I'm ticked off at whataburger for charging $0.79 to "whatasize" a breakfast meal when I only ask for a large drink. the price difference from a medium to a large is something like $0.45


----------



## ComeFrom? (May 21, 2004)

Double Green Chile Cheese!


----------



## WillieT (Aug 25, 2010)

Love Whataburger. If you are over 55 you can get a senior drink for free with an order.

As for as in and out burger, I ate at one when I was in California and I thought they were way overhyped. A lot of things in California are overhyped though. Give me Texas anytime.


----------



## Spirit (Nov 19, 2008)

Whataburger is the only fast food burger place my family will eat ... all three of them get a #7 with an extra meat patty. (The Jr. Whataburger with an extra meat patty.) I always buy a chicken strip. A chicken strip and glass of water is only .99.

We go to lots of burger joints but I always get something besides a burger.


----------



## MEGABITE (May 21, 2004)

Whataburger and McDonalds should never even be mentioned in the same paragraph.


----------



## swifty (May 13, 2005)

txjustin said:


> Freaking disgusting. Go ahead and toss in the rest of the fast food chains.


Correct you are.

Try a Mighty Fine Burger followed by one of their BlueBell shakes. You'll never want a fast food burger again.


----------



## Texasfishin (Jun 12, 2008)

MEGABITE said:


> Whataburger and McDonalds should never even be mentioned in the same paragraph.

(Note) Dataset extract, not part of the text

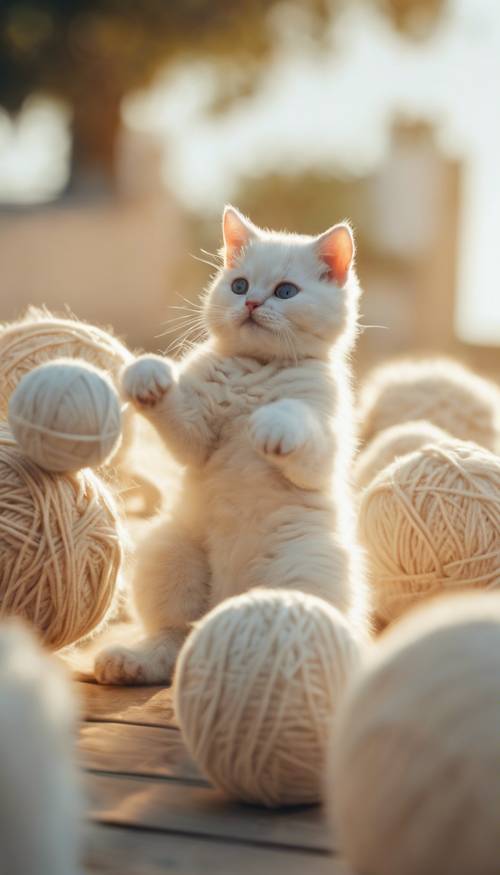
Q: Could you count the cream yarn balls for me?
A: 9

Thank you. I try not to eat fast food, but Whataburger is definitely in a higher tier.


----------



## fangard (Apr 18, 2008)

Sounding_7th said:


> Love it?
> Leave it?
> 
> And, no, please you health freaks do not chime in.
> ...


I think calling it over-priced trash is a bit extreme. I will disagree that going to McDonald's is a better call than hitting WB. IMO.


----------



## That Robbie Guy (Aug 11, 2009)

Blasphemy! 
How dare you put Whataburger and McDonald's in the same sentence! 

hahaha ... Personally, I don't give a shiet. Fast food is just that, fast food.


----------



## fangard (Apr 18, 2008)

Kolorado_Koolaid said:


> love it, but would be in the seventh heaven if we could get an in-n-out! how come dallas can have like 5 but we don't have any in houston, just not right


In-n-Out will not do well here if they try to open up a lot of locations. The only buzz they get is due to scarcity and how "trendy" it is to go there and wear the t-shirts.

15 Locations in Dallas Area.


----------



## InfamousJ (May 21, 2004)

we need more DQ's

Beltbuster with tatertots, 2 crunchy tacos, and a chocolate shake! Whewwwwww.......


----------



## Bigj (Jul 22, 2007)

The problem I have is hiring all the kids that don't care about your food that gets served


----------



## Haute Pursuit (Jun 26, 2006)

:rotfl:


InfamousJ said:


> we need more DQ's
> 
> Beltbuster with tatertots, 2 crunchy tacos, and a chocolate shake! Whewwwwww.......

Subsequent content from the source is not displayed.